▸ **What is required**
Could you show each line of the records that contains the word "many"?

▸ **Given information**
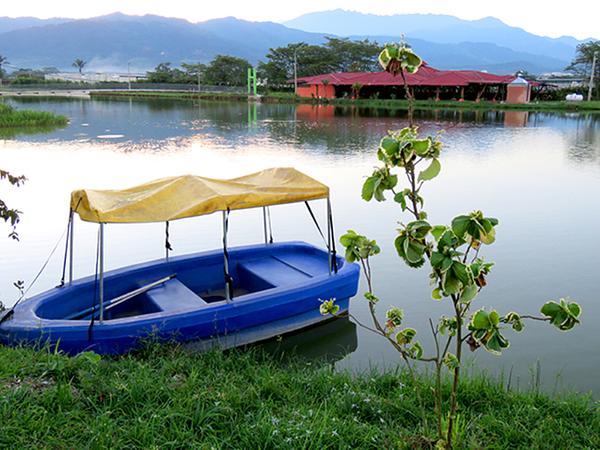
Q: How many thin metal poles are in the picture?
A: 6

==

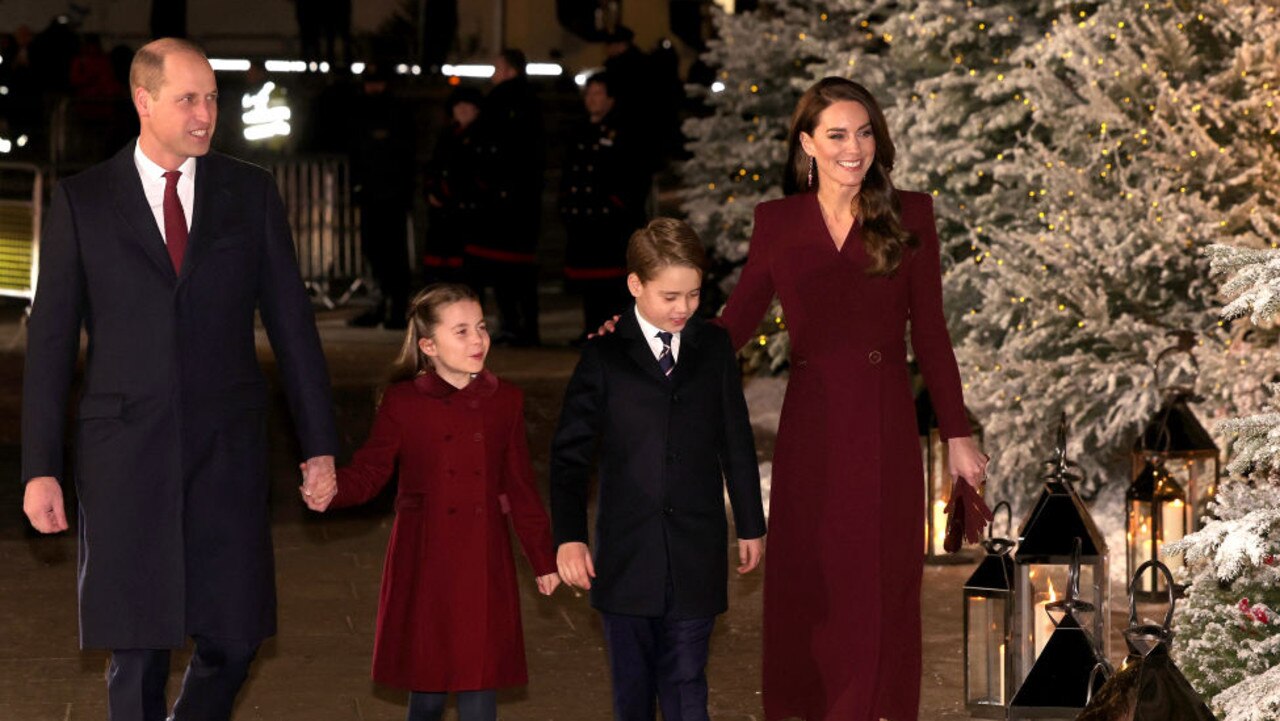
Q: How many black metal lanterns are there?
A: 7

---

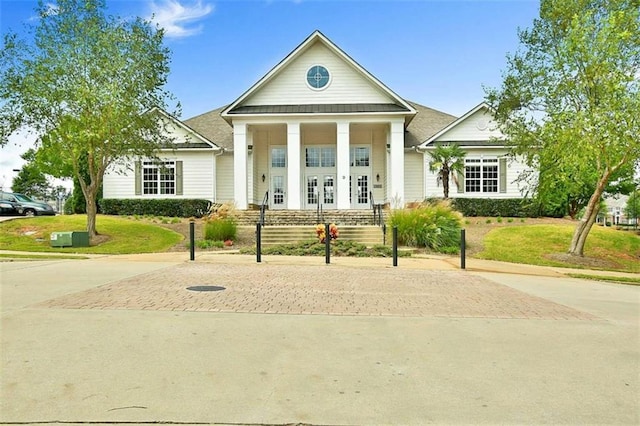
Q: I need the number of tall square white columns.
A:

▸ **Answer to the problem**
Q: How many thin metal poles are in the picture?
Q: How many black metal lanterns are there?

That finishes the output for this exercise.